Price cuts by Tesla to boost demand (and corresponding price cuts from competitors) pushed average EV prices down to $53,376 in July 2023. Compare that to the high of nearly $70,000 a year ago. Cost reductions for the raw materials needed to make batteries for electric cars have passed even more savings on to customers.
Rivian, however, hasn’t cut prices. It’s been cutting costs instead and moved more production in-house to reduce supplier dependency. That’s been good for Rivian’s performance, but doesn’t change the fact that we’re in a moment of EV supply outstripping demand overall.
What are Rivian investors watching?
Rivian operates from a single factory in Illinois. It plans to produce its 52,000 vehicles this year at that location. It’s worth noting that 52,000 is a little less than one-third of the facility’s capacity — an expensive operation to run.
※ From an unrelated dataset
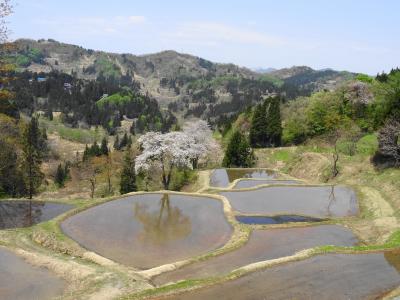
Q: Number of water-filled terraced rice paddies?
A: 9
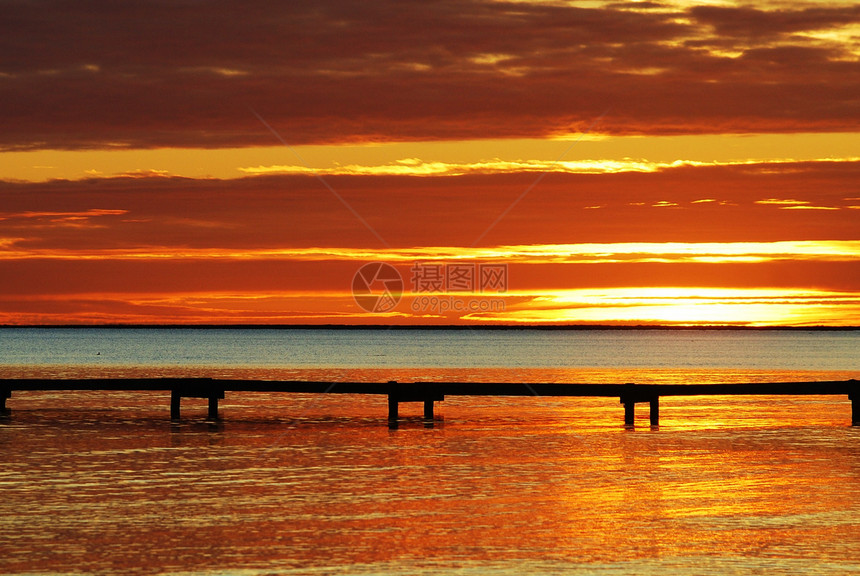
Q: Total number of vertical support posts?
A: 8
The company also posted a loss of $1.2 billion in Q2, is likely paying more than market rate for car parts, and has reportedly gone through more than half of its “war chest” of $18 million. Executives don’t expect to hit profitability until the end of next year.
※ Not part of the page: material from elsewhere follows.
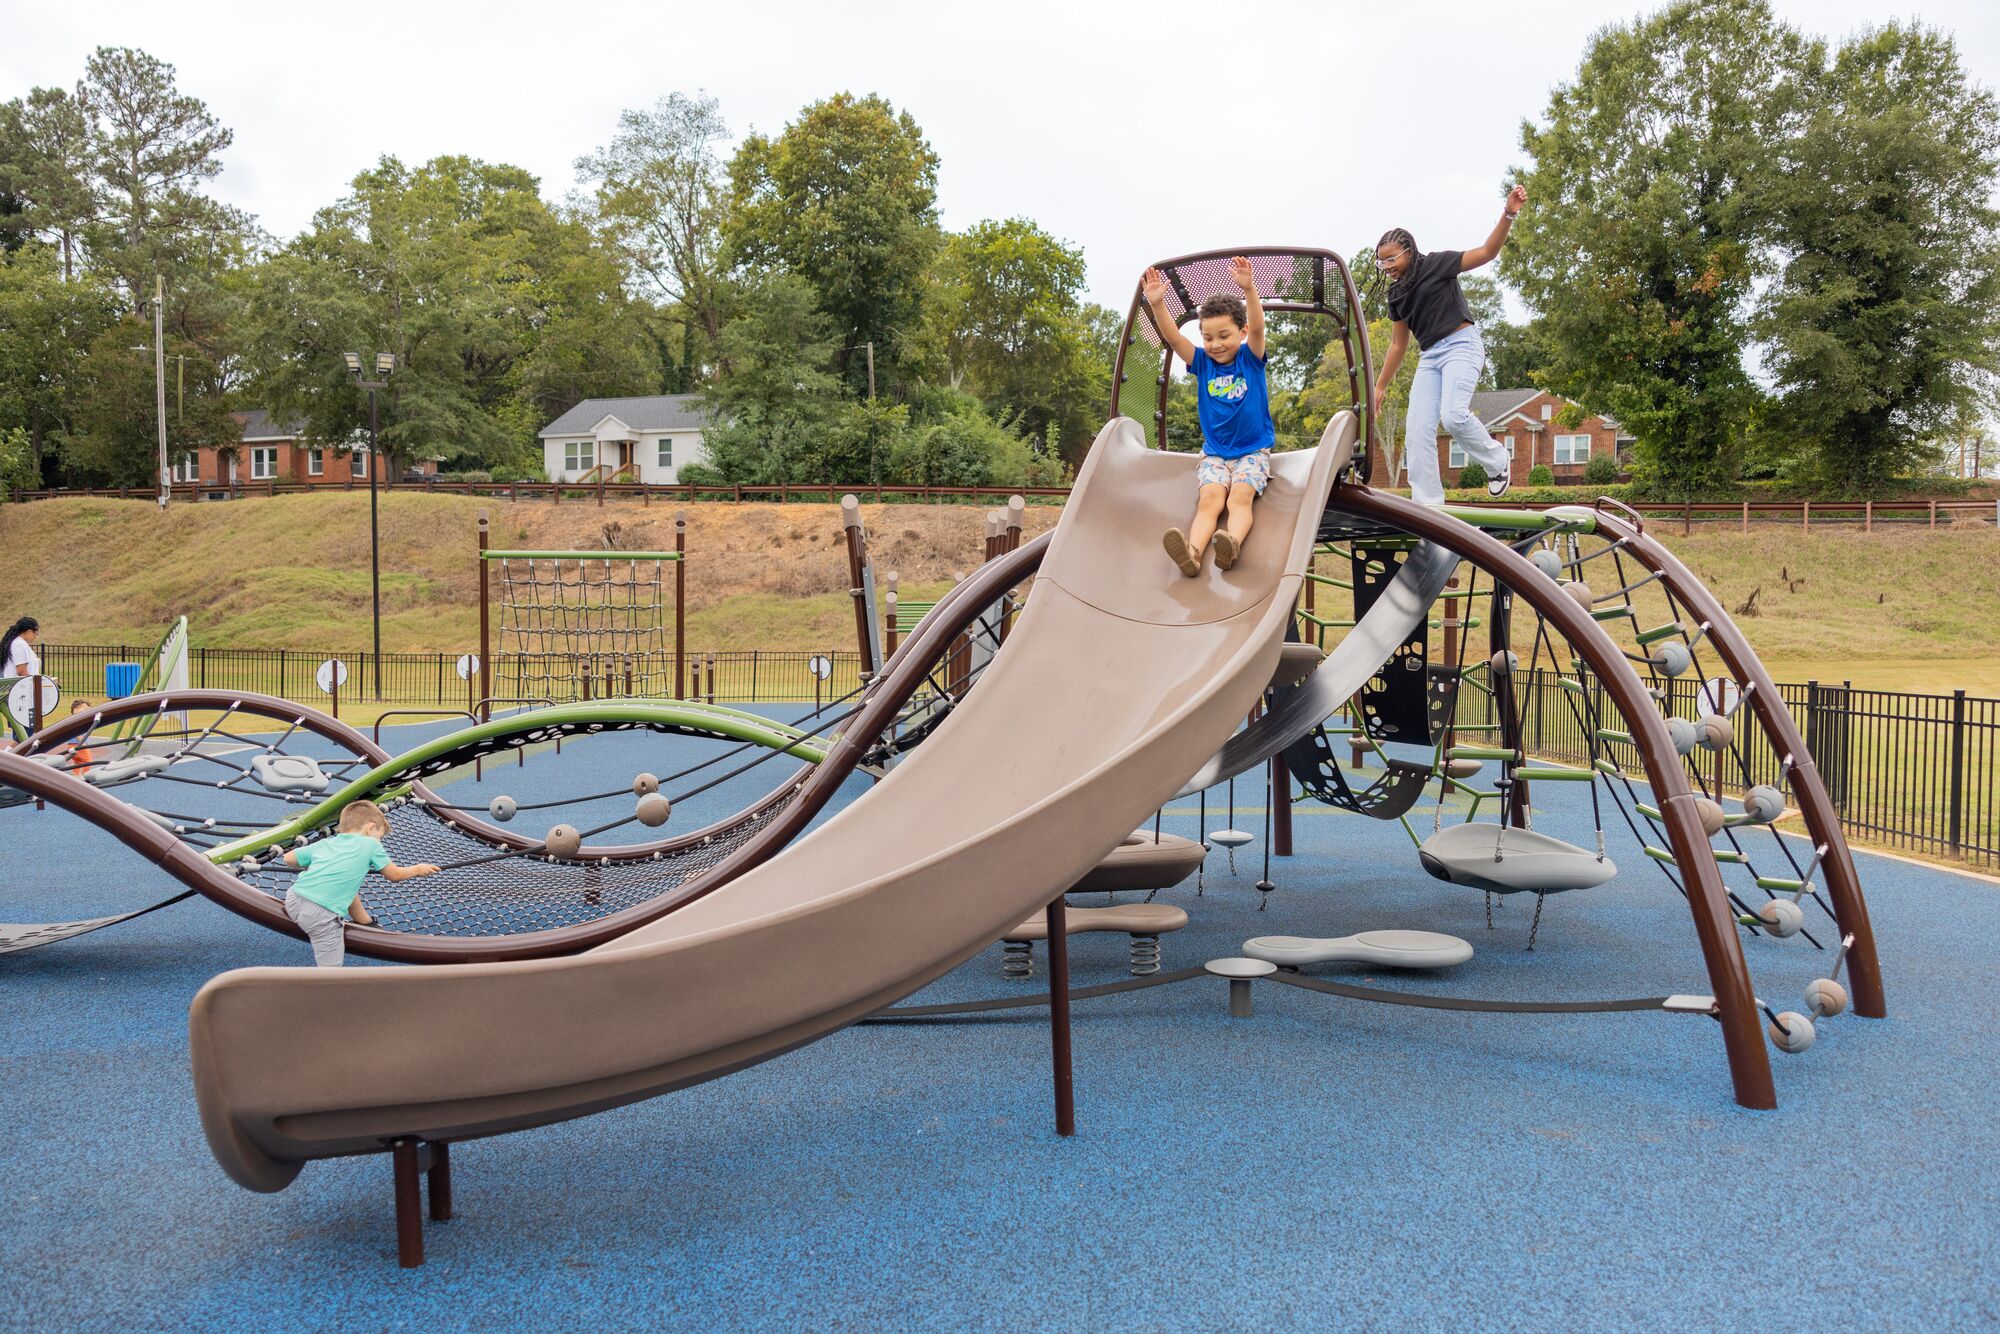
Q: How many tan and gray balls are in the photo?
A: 15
Notably, for each sale of its famous $80,000 truck, Rivian loses $33,000, according to a Wall Street Journal report, which, for obvious reasons, is an unsustainable way to do business.
So, despite these promising Q3 numbers it makes sense that investors have their reservations about Rivian given current uncertainties.
The bottom line
The EV space remains promising, but, at the same time, competitive and uncertain. Q3 saw Tesla report weaker-than-expected deliveries due to factory updates while Rivian beat expectations. But that’s only one moment in time. The tables could turn again.
While Rivian is known right now as “The Tesla of trucks,” it’s got plenty of potential obstacles in its way. Not the least of which: Tesla will soon launch its Cybertruck, too.